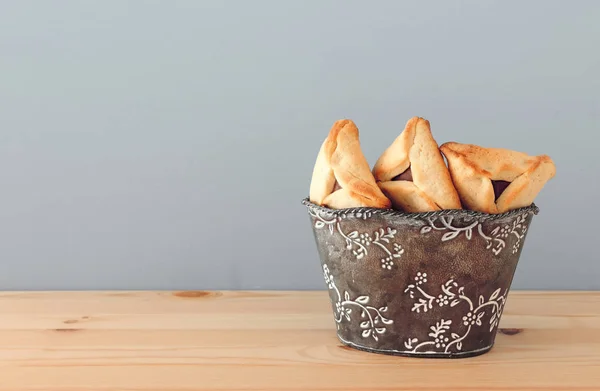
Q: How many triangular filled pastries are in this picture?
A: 3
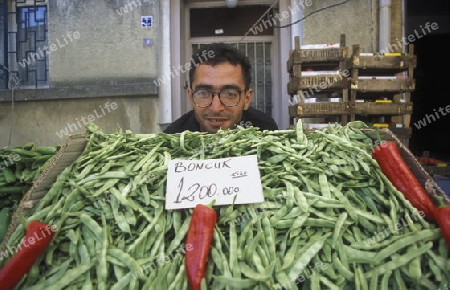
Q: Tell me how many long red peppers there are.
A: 4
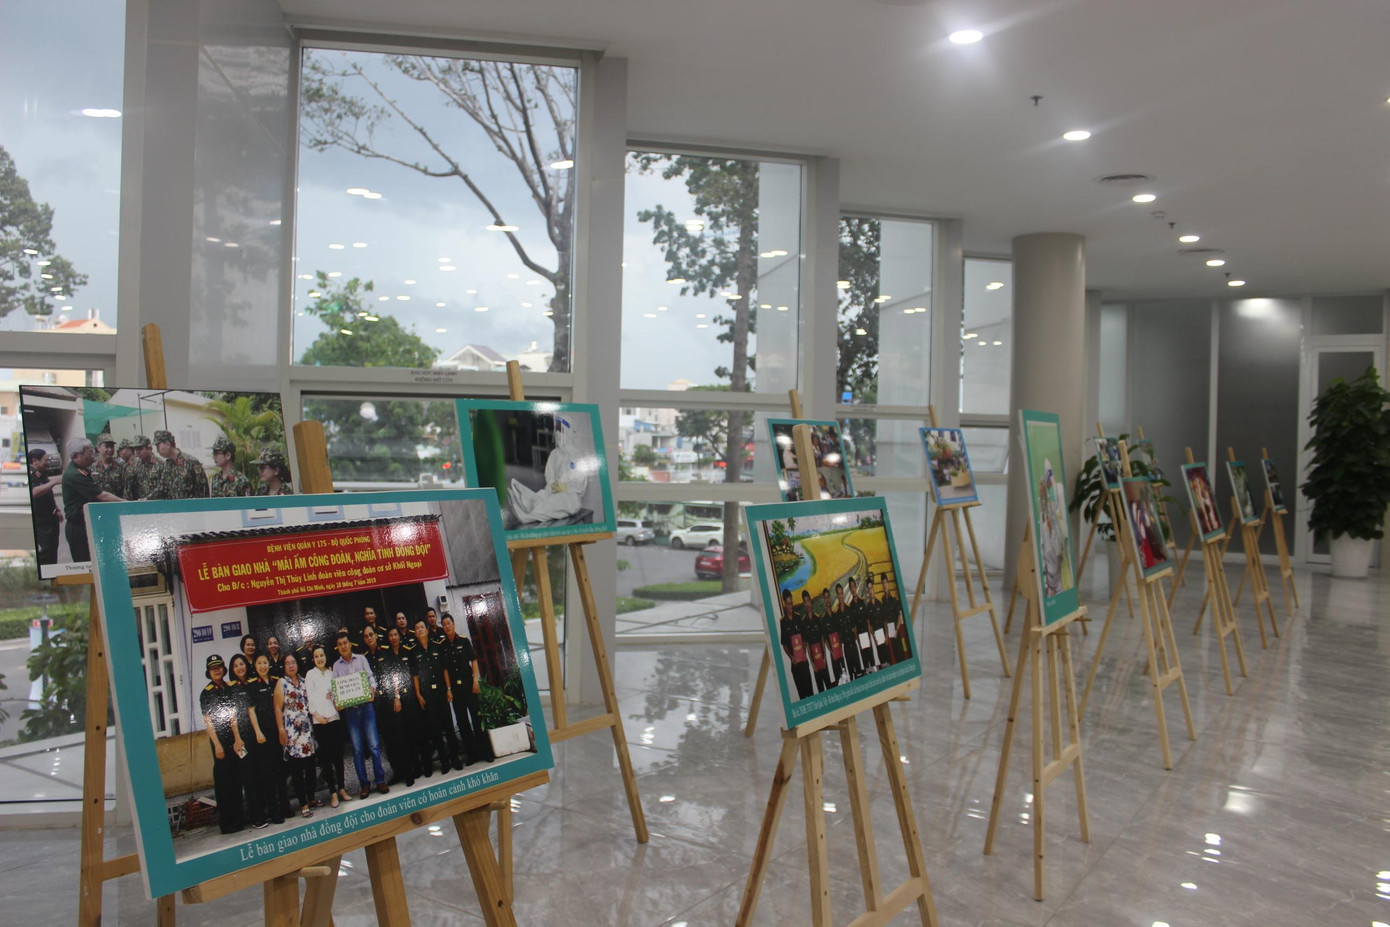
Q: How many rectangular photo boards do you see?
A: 13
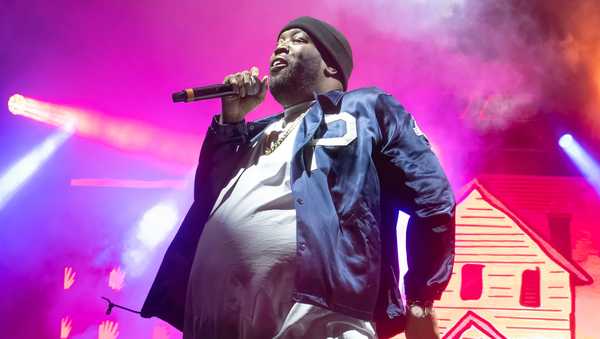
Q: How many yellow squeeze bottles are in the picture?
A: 0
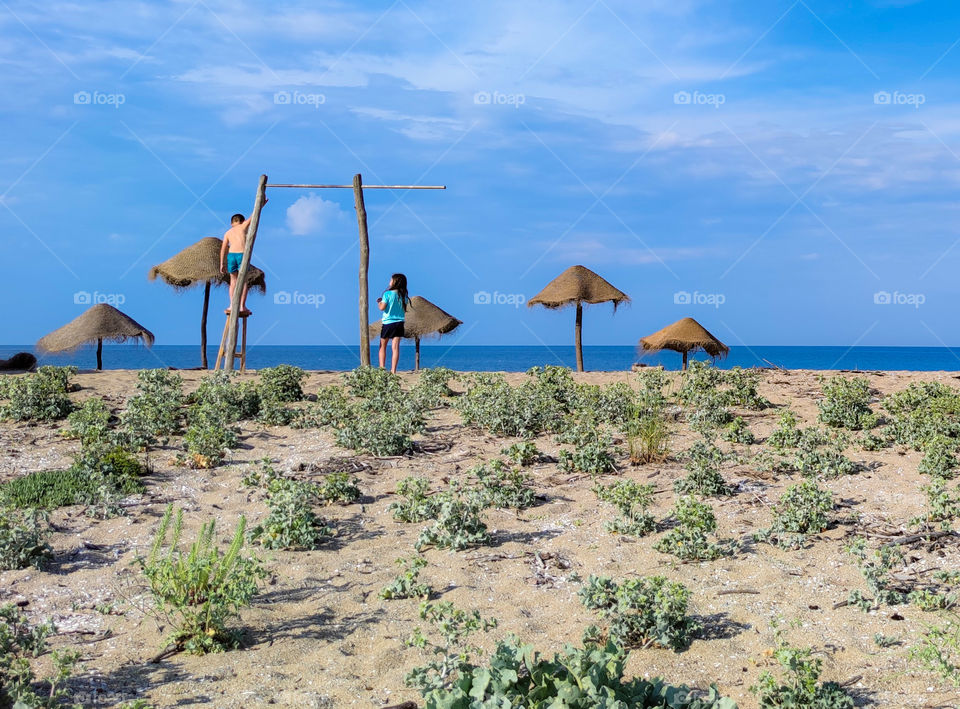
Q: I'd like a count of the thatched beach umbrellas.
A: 5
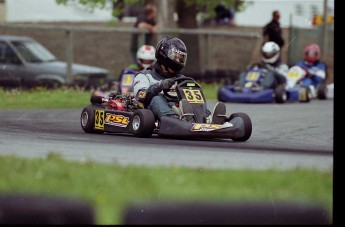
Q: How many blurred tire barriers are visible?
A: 2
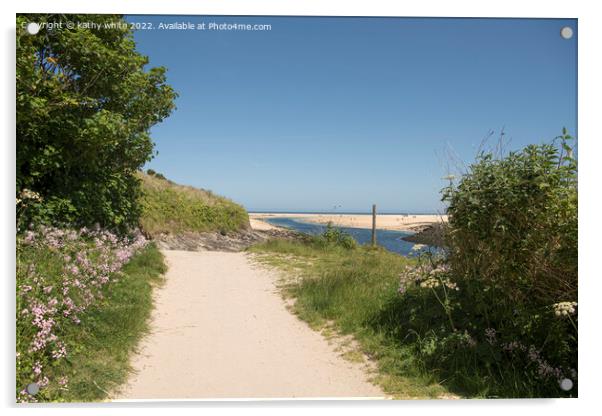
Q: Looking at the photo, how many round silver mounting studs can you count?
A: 4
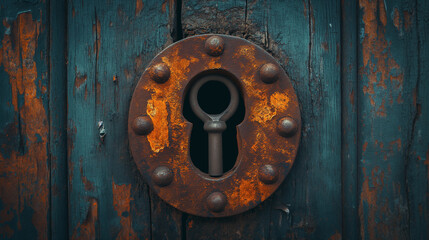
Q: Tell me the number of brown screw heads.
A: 8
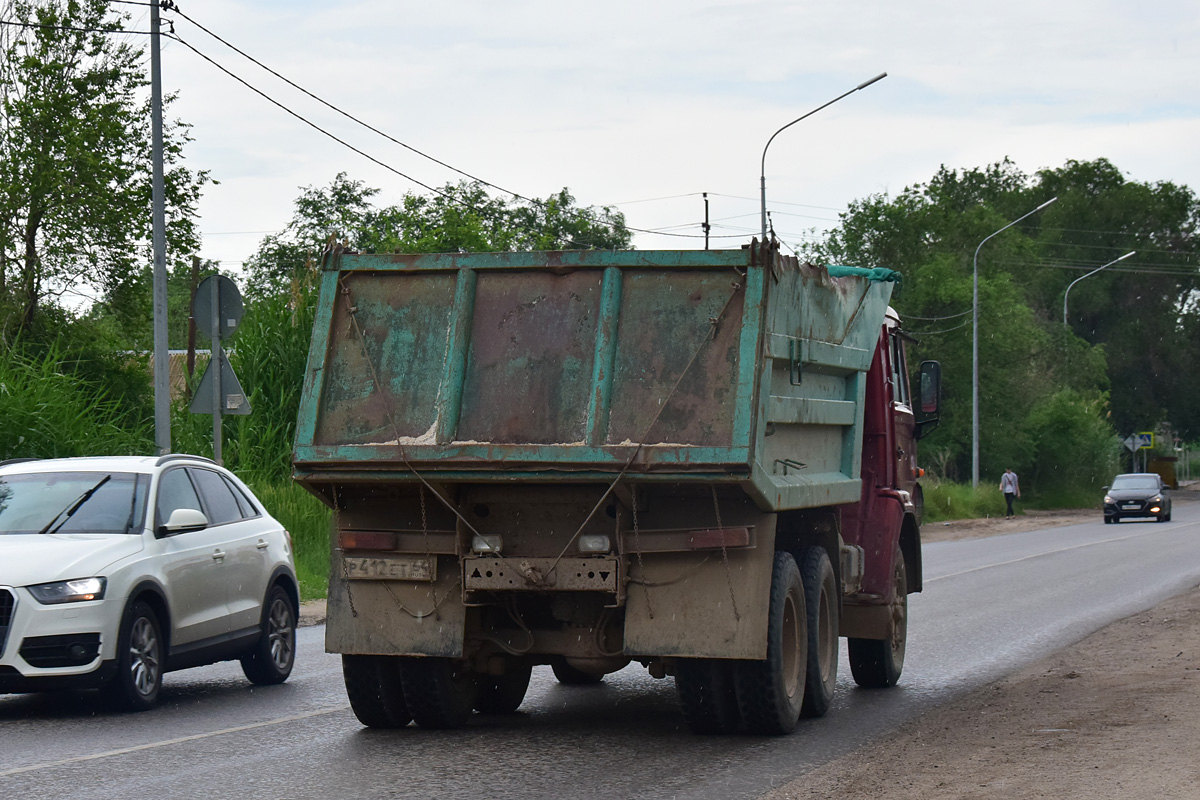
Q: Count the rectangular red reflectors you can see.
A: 2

What is required: Lines of the data that include the string "picture" are to be counted; report the total by itself.

Exercise output: 2